** Your assignment **
With pictures left out, set down exactly the lines that begin at the one containing "Q: How many red hangers can you spot?" and end with the last line of the entries below.

** Information **

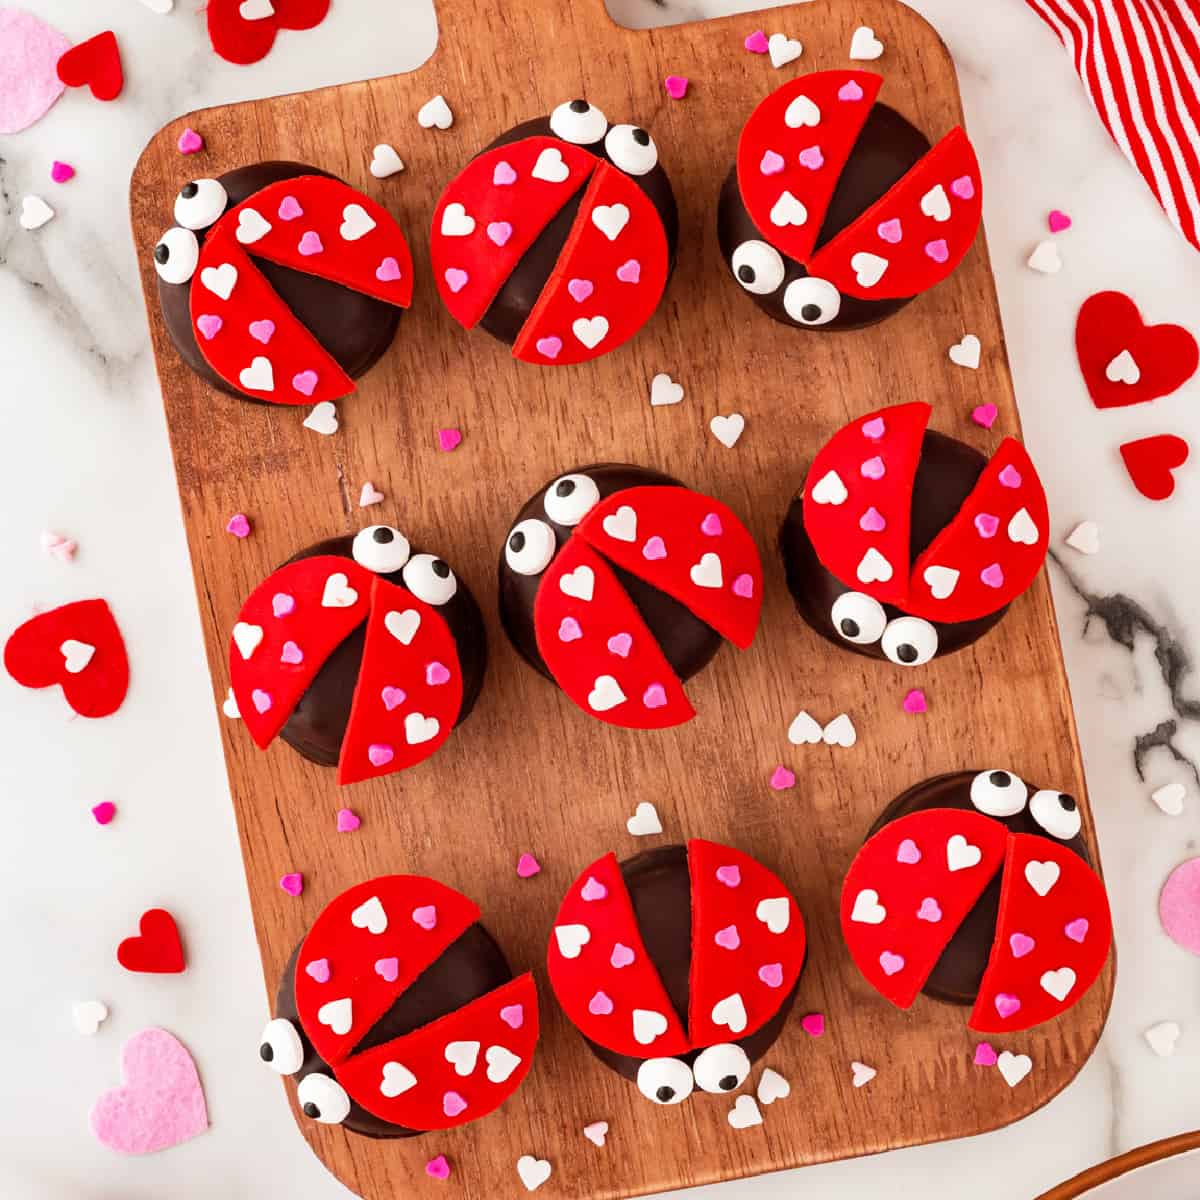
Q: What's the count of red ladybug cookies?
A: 9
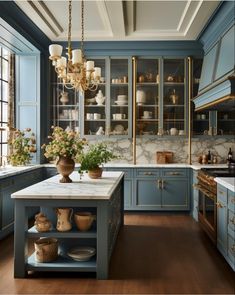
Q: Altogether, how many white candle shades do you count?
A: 5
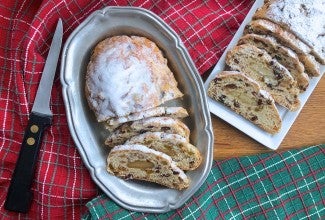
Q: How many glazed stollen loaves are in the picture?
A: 2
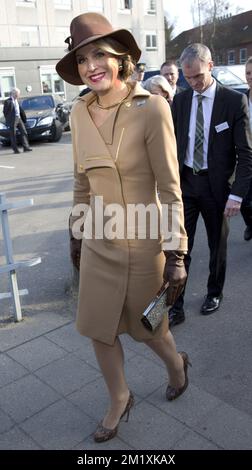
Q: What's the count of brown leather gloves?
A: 2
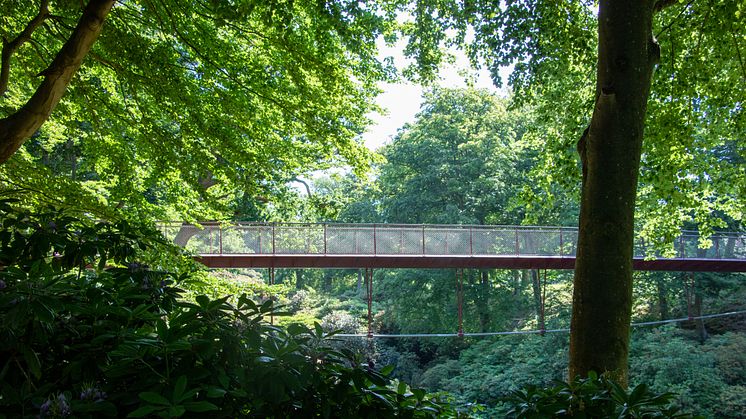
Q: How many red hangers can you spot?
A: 5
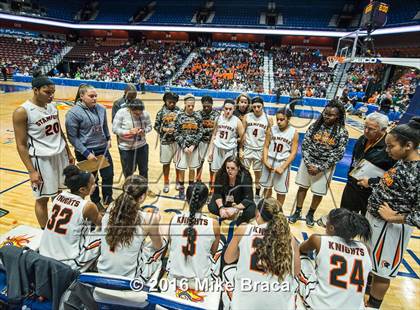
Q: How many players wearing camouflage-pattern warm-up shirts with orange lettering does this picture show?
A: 5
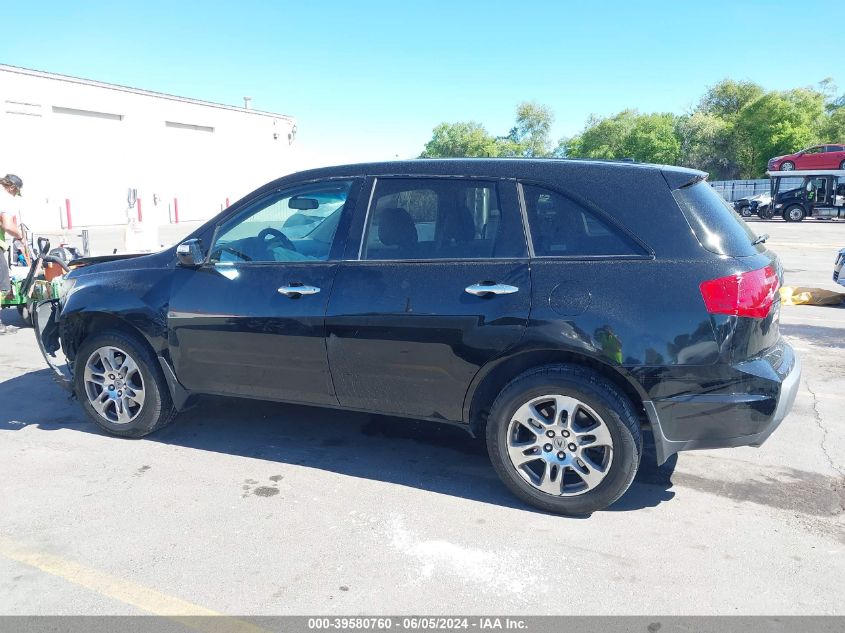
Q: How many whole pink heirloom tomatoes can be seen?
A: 0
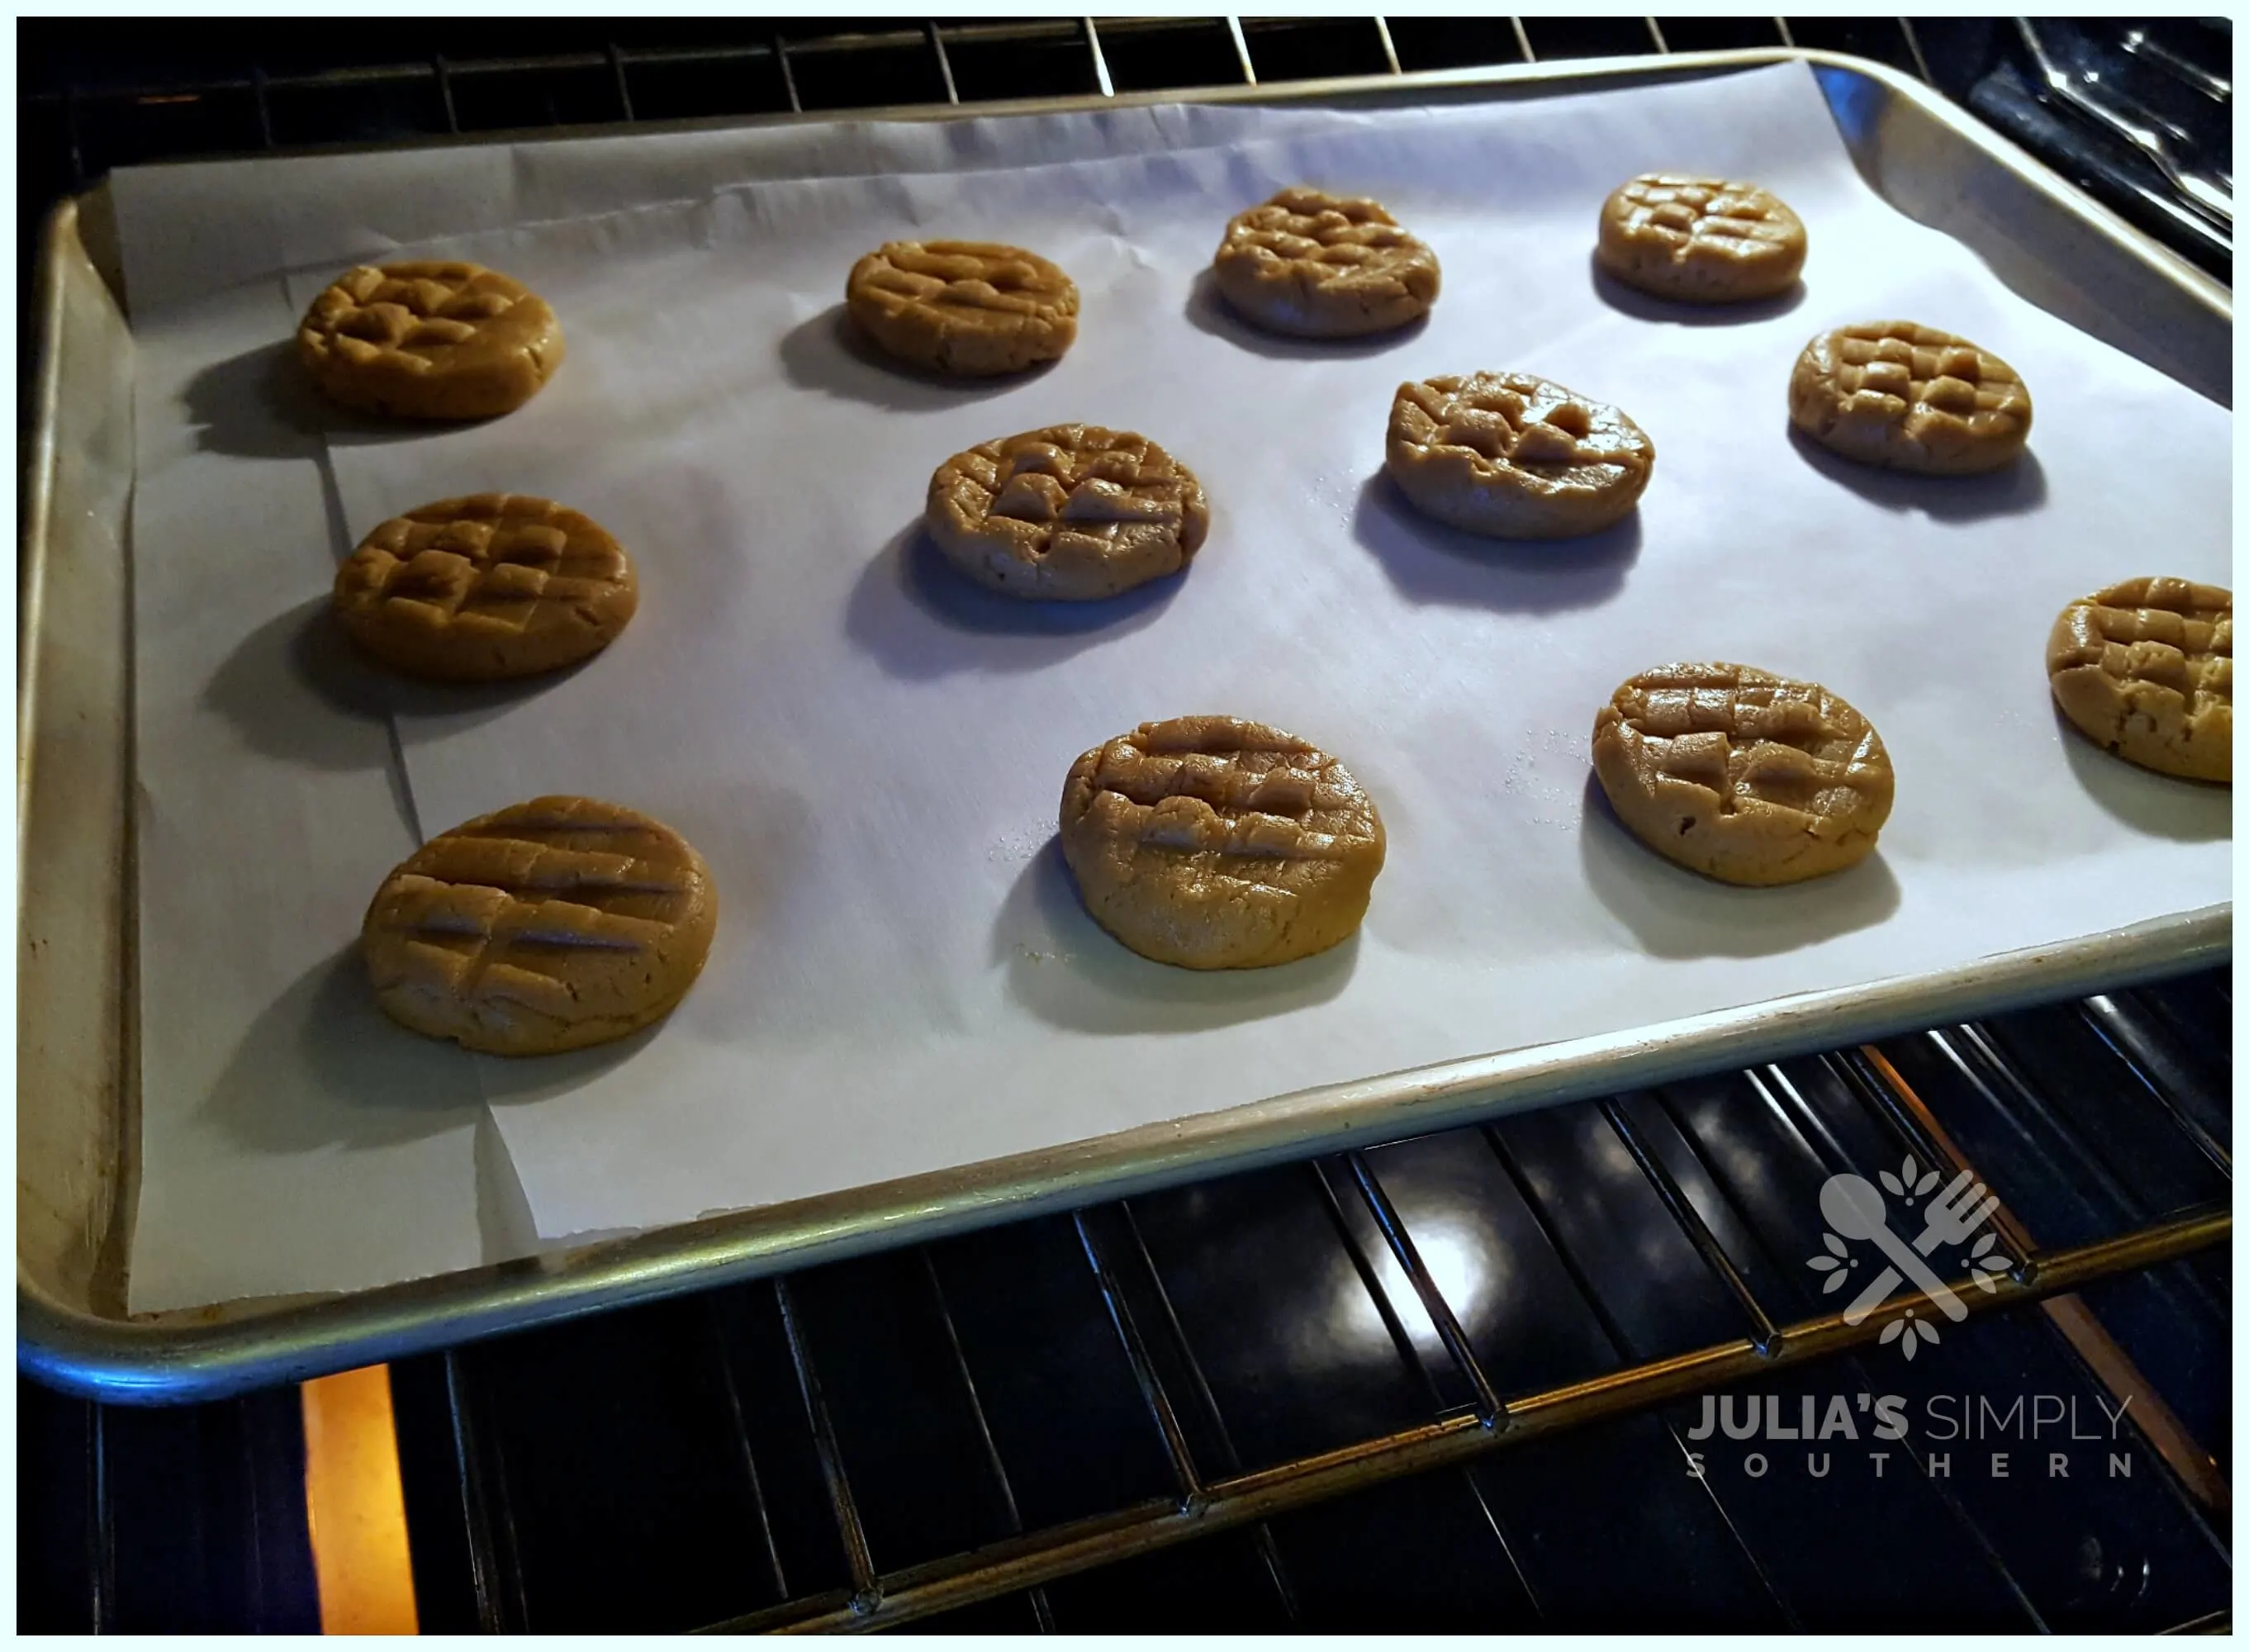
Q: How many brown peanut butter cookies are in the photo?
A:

** Output of the task **
Q: How many red hangers can you spot?
A: 5
Q: How many players wearing camouflage-pattern warm-up shirts with orange lettering does this picture show?
A: 5
Q: How many whole pink heirloom tomatoes can be seen?
A: 0
Q: How many brown peanut butter cookies are in the photo?
A:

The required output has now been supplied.